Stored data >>
Content starts

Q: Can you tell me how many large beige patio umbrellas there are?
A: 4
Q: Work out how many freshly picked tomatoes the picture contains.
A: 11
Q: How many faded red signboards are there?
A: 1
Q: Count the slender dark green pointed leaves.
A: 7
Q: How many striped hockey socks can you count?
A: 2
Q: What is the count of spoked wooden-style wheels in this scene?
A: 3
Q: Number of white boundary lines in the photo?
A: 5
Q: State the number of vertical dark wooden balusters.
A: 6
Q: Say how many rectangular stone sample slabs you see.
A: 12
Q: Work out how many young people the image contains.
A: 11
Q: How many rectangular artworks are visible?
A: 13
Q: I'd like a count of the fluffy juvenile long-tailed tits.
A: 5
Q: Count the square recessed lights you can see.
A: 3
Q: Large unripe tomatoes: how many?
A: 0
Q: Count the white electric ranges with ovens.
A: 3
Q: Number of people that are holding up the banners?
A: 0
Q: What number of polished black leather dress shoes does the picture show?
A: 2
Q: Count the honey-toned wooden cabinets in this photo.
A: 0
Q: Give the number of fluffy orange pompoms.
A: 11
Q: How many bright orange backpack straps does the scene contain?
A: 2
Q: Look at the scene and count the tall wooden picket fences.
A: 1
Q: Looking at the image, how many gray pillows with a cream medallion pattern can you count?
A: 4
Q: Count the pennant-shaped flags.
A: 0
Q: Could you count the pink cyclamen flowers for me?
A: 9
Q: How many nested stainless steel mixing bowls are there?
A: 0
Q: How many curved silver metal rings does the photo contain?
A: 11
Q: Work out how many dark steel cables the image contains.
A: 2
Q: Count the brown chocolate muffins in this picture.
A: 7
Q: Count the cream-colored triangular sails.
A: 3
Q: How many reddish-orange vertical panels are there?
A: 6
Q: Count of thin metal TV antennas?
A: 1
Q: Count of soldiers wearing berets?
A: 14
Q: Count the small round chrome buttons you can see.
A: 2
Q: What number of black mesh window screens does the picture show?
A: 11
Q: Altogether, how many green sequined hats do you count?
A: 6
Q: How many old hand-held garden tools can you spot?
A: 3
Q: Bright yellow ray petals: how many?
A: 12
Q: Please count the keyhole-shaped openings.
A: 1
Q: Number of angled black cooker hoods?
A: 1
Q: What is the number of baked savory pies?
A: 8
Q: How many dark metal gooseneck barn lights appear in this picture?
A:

Content ends

Required action >> Copy out exactly the lines between the line with "Q: Count the small" and the last line of the entries, counting both of those lines.

Final answer >>
Q: Count the small round chrome buttons you can see.
A: 2
Q: What number of black mesh window screens does the picture show?
A: 11
Q: Altogether, how many green sequined hats do you count?
A: 6
Q: How many old hand-held garden tools can you spot?
A: 3
Q: Bright yellow ray petals: how many?
A: 12
Q: Please count the keyhole-shaped openings.
A: 1
Q: Number of angled black cooker hoods?
A: 1
Q: What is the number of baked savory pies?
A: 8
Q: How many dark metal gooseneck barn lights appear in this picture?
A:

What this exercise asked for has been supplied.